Peut-être pas. Tant que l’ONU garde un siège à Genève, la culture internationale et les différentes visions du monde véhiculées par le personnel diplomatique qui y circule, dans sa vaste diversité, continueront d’y exister. Par ailleurs, des initiatives fleurissent au bout du lac, qui semblent vouloir ressusciter l’esprit du dialogue international. «Nous souhaitons établir un 'nouveau lexique' des relations internationales, celui de la 'paix 2.0, et influer sur le cours des choses'», a souligné Hiba Qasas, directrice exécutive de Principles for Peace (PfP), une ONG fondée en 2021 qui s’est présentée fin août, lors d’une soirée du Club diplomatique de Genève.
«Dans un monde où émergent les puissances moyennes, il est temps [pour Genève] d’explorer une nouvelle approche, celle d’une collaboration radicale», a estimé l’ancien directeur du Comité international de la Croix-Rouge (CICR), Yves Daccord, président exécutif de PfP, s’exprimant à son tour sur invitation de Raymond Loretan, ancien ambassadeur et président du Club diplomatique de Genève.
Cette association fondée en 1976 est soutenue depuis 2008 par la Fondation pour Genève. Si l’on recherche d’où vient le terme de «collaboration radicale», on tombera sur un livre de 2004, signé par un ancien juge californien, Jim Tamm. Ce dernier, lors d’un Ted Talk de 2015, expliquait que pour une collaboration radicale, il fallait se débarrasser de l’attitude défensive (defensiveness): «Lorsque l’on se sent vulnérable, on se met sur la défensive et notre pensée devient rigide; notre quotient intellectuel chute de 20 points et on devient incapable de résoudre un problème.»
L’ONG PfP, qui se veut inédépendante de l’ONU, veut, comme d’autres, continuer à pouvoir résoudre les problèmes en parlant à tout le monde. Que ce soit l’Iran, la Chine, les Etats-Unis, ou les Talibans, il s’agit de dialoguer sans se retrouver otage de la politique, soulignent ses initiateurs, qui insistent sur le fait d’avoir «tout le monde» autour de la table. Un luxe que ne peut s’offrir New York, par exemple (l’autre siège de l’ONU). «Genève permet la diversité des réflexions et la capacité à travailler ensemble», a souligné Yves Daccord.
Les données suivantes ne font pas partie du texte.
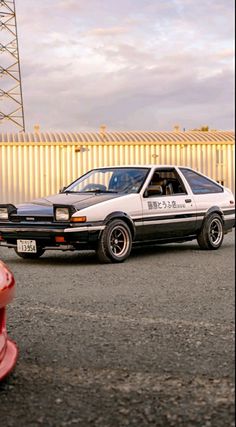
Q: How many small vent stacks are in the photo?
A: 3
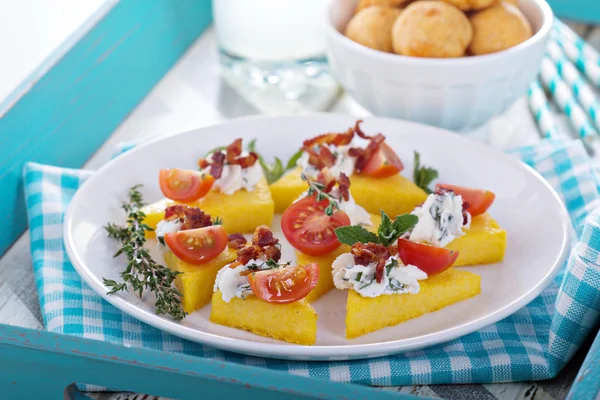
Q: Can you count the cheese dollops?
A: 7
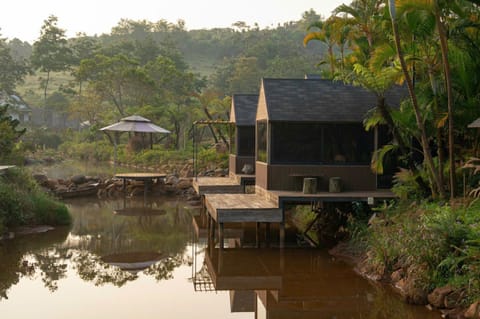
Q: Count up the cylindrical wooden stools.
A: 2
A cette occasion, Ouided Bouchamaoui, la présidente de l’Union de l’industrie tunisienne, qui a reçu le Prix Nobel de la paix en 2015, a témoigné comment le dialogue «pacifique et inclusif» (entre des parties aux positions irréconciliables) est ce qui a permis de sortir la Tunisie d’une totale paralysie politique en 2013: «Nous parlions à tout le monde.» La paix, explique-t-elle, est aujourd’hui un «processus participatif». Un espoir de voir un nouveau vivier de penseurs et penseuses de la paix faire renaître la diplomatie de la paix à Genève?
En effet, les enjeux sont de taille. Dans un rapport daté du 25 septembre, la banque Pictet identifie comme principales «méga-tendances» la raréfaction des ressources et la démondialisation. «Le désalignement des intérêts de la Chine et de ses alliés par rapport aux intérêts des Etats-Unis et de l’Europe», que soulignent les analystes de Pictet, n’est pas une bonne nouvelle pour les entreprises de chez nous, «qui savent que dépendre de pays avec lesquels les relations se sont détériorées est risqué et peut affecter leur approvisionnement», écrivent les analystes.
Dès lors, il paraît clair que savoir dialoguer deviendra une compétence clé de la Suisse, et par extension de l’Europe, au vu de la position de faiblesse que nous occupons dans le contrôle des ressources, et du besoin qu’ont nos économies des contacts avec le reste du monde pour se développer.